`hcloud-csi-driver` container is coming up, but then failing the healthz check
TL;DR
hcloud-csi-driver container is coming up, but then failing the healthz check. Here are the logs that suggest things are healthy:
time=2025-06-16T08:43:48.785Z level=DEBUG source=/home/runner/work/csi-driver/csi-driver/internal/metrics/metrics.go:36 msg="registering metrics with registry"
time=2025-06-16T08:43:48.785Z level=DEBUG source=/home/runner/work/csi-driver/csi-driver/internal/metrics/metrics.go:43 msg="registered metrics"
--- Request:
GET /v1/servers?name=nes1-zpj HTTP/1.1
Host: api.hetzner.cloud
User-Agent: csi-driver/2.15.0 hcloud-go/2.21.1
Authorization: REDACTED
Accept-Encoding: gzip
--- Response:
HTTP/2.0 200 OK
Access-Control-Allow-Credentials: true
Access-Control-Allow-Headers: X-Requested-With,Authorization,Content-Type
Access-Control-Allow-Methods: OPTIONS,GET,POST,PUT,PATCH,DELETE
Access-Control-Allow-Origin: *
Access-Control-Expose-Headers: Link,X-Correlation-ID
Access-Control-Max-Age: 86400
Content-Type: application/json
Date: Mon, 16 Jun 2025 08:43:49 GMT
Link: <https://api.hetzner.cloud/v1/servers?name=nes1-zpj&page=1>; rel=last
Ratelimit-Limit: 3600
Ratelimit-Remaining: 3599
Ratelimit-Reset: 1750063429
Strict-Transport-Security: max-age=31536000; includeSubDomains
Vary: Accept-Encoding
X-Correlation-Id: f8cbc0953ef1ffea
...
time=2025-06-16T08:43:49.183Z level=DEBUG source=/home/runner/work/csi-driver/csi-driver/internal/app/app.go:257 msg="fetched server via server name from KUBE_NODE_NAME env var" server-id=65738927
time=2025-06-16T08:43:49.183Z level=DEBUG source=/home/runner/work/csi-driver/csi-driver/cmd/controller/main.go:56 msg="evaluated default location for volumes" location=fsn1
Yet from inside the container, the health check fails. Subsequently, Kubernetes keeps restarting the container:
curl -v http://localhost:9808/
lhost:9808/metrics* Host localhost:9808 was resolved.
* IPv6: ::1
* IPv4: 127.0.0.1
* Trying [::1]:9808...
* Connected to localhost (::1) port 9808
* using HTTP/1.x
> GET / HTTP/1.1
> Host: localhost:9808
> User-Agent: curl/8.14.1
> Accept: */*
>
* Request completely sent off
* Recv failure: Connection reset by peer
* closing connection #0
curl -v http://localhost:9808/metrics
* Host localhost:9808 was resolved.
* IPv6: ::1
* IPv4: 127.0.0.1
* Trying [::1]:9808...
* Connected to localhost (::1) port 9808
* using HTTP/1.x
> GET /metrics HTTP/1.1
> Host: localhost:9808
> User-Agent: curl/8.14.1
> Accept: */*
>
* Request completely sent off
* Recv failure: Connection reset by peer
* closing connection #0
How can I see what the healthz endpoint is checking, and get accurate logs for why it is failing?
Expected behavior
A healthy status, or at least an error reporting why it is not healthy.
Observed behavior
Kubernetes triggering a restart loop.
Minimal working example
No response
Log output
Additional information
No response
Hi,
Could you please provide the steps to reproduce the issue? For example, details such as the CSI driver configuration, volume setup, the output of kubectl -n kube-system describe deployments.apps -l app.kubernetes.io/name=hcloud-csi, and the complete log output from the hcloud-csi-driver pod would be helpful.

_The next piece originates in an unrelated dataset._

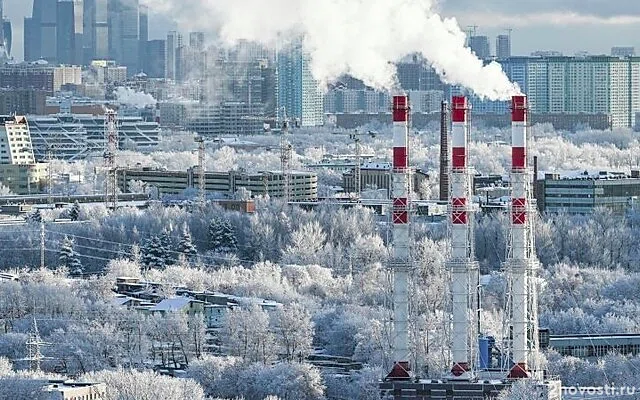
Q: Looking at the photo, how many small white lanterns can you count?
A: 0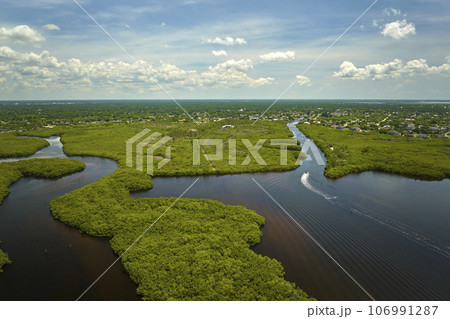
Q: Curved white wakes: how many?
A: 1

Port 9808 is the livenessProbe of the hcloud-csi-driver container in the hcloud-csi-controller Pod. It is using the /healthz endpoint.
curl http://localhost:9808/healthz
This endpoint is provided through the kubernetes-csi/livenessprobe sidecar, which checks if the csi-drivers unix socket is answering the Probe() grpc call.
This issue has been marked as stale because it has not had recent activity. The bot will close the issue if no further action occurs.